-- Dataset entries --

=== Begin Enclosure ===

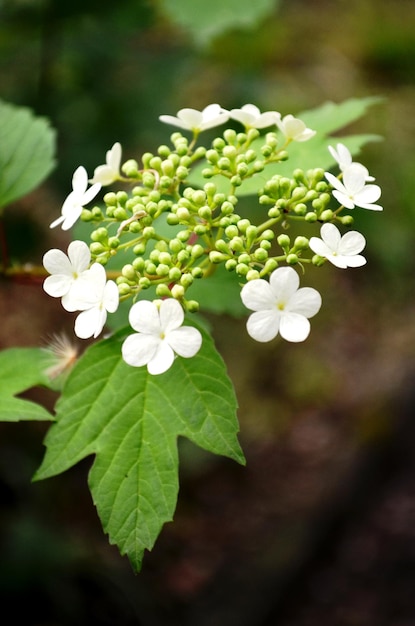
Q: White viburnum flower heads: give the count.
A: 12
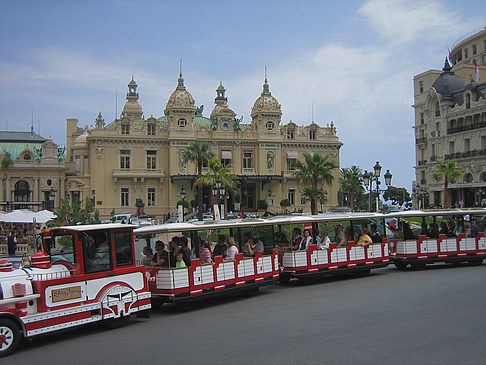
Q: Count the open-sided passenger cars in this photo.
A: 3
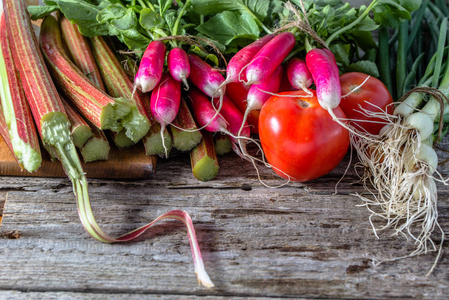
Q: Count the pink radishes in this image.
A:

=== End Enclosure ===

-- HOW TO COMPLETE THIS TASK --
Output the data exactly as it is, with the pictures dropped.

-- REPLY TO THE TASK --
Q: White viburnum flower heads: give the count.
A: 12
Q: Count the open-sided passenger cars in this photo.
A: 3
Q: Count the pink radishes in this image.
A:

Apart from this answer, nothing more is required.